Patrick Schnieder: Showveranstaltungen der SPD ersetzen keine Politik

21.12.2015

Patrick Schnieder kommentiert einen Pressetermin der Ministerpräsidentin, in dem sie Rechtskunde-Unterricht für Flüchtlinge vorstellt.

"Vor noch nicht einmal einem Jahr warf uns Frau Dreyer lautstark vor, das Flüchtlingsthema zu Wahlkampfzwecken zu missbrauchen und jetzt macht sie selbst genau das!" erklärte Schnieder im Hinblick auf die Veranstaltung in Gau-Algesheim.

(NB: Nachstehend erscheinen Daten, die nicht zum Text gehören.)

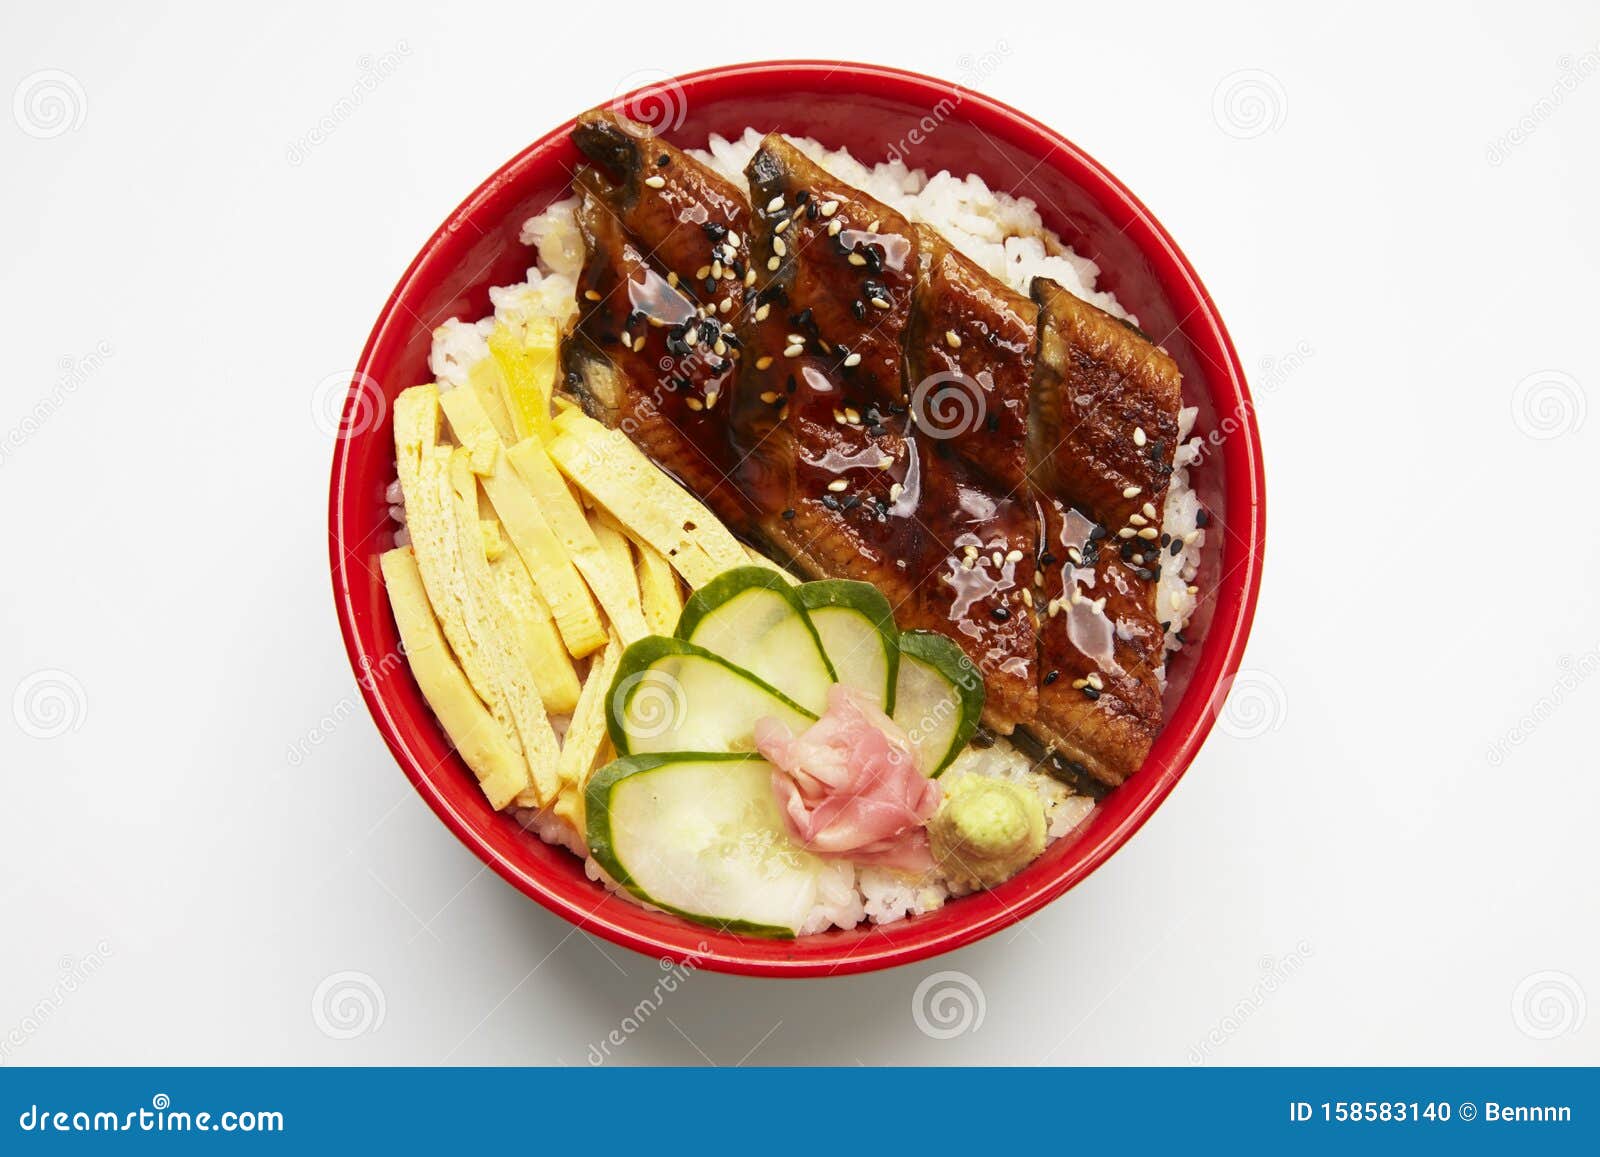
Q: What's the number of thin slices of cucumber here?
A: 5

Er verwies auf Richtermangel, ungelöste Personalprobleme in der Justiz und deren Folgen, wie geplatzte Haftbefehle. "Jetzt auch noch die Rechtskunde von Flüchtlingen auf die Freiwilligkeit und das Engagement der ohnehin schon vielfach überlasteten Behörden und deren Mitarbeiter abzuwälzen, ist typisch für die Politik der Landesregierung!", ergänzte der CDU Generalsekretär und weiter: "Die heutige Unterrichtsstunde des Justizministers ist nichts anderes, als eine einmalige Showveranstaltung."

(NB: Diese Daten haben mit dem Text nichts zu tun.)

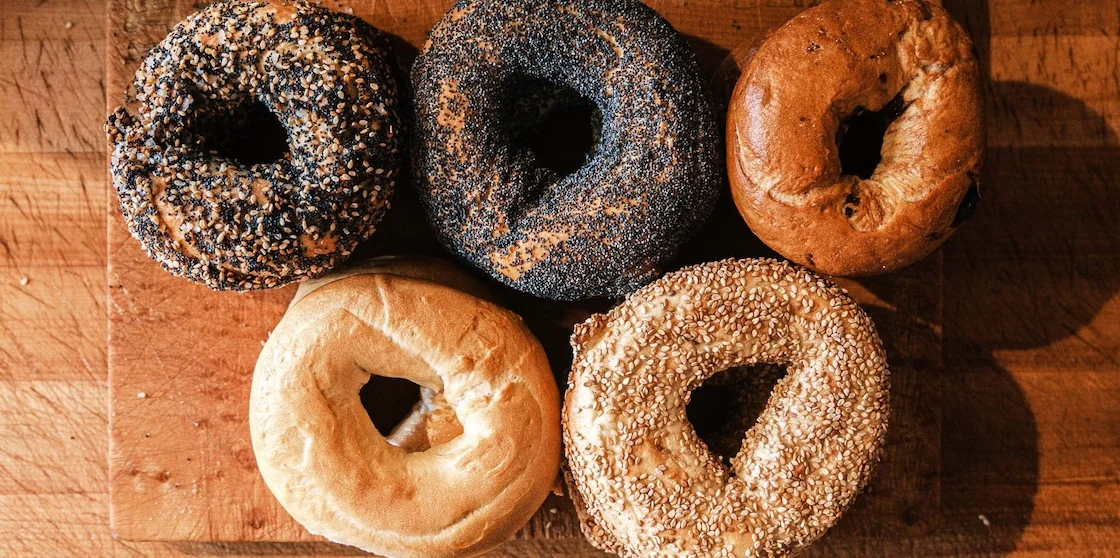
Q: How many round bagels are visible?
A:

Er verwies schliesslich auf die vier Flüchtlingsgipfel und vielen konkreten Konzepte der CDU Rheinland-Pfalz, die sich die Landesregierung nach und nach zu eigen gemacht hätte. Schnieder abschliessend: "Statt ständiger Pressetermine, die nur den Betrieb in den Einrichtungen aufhalten, sollte die Landesregierung lieber an ihre Schreibtische zurückkehren und Hausaufgaben machen!"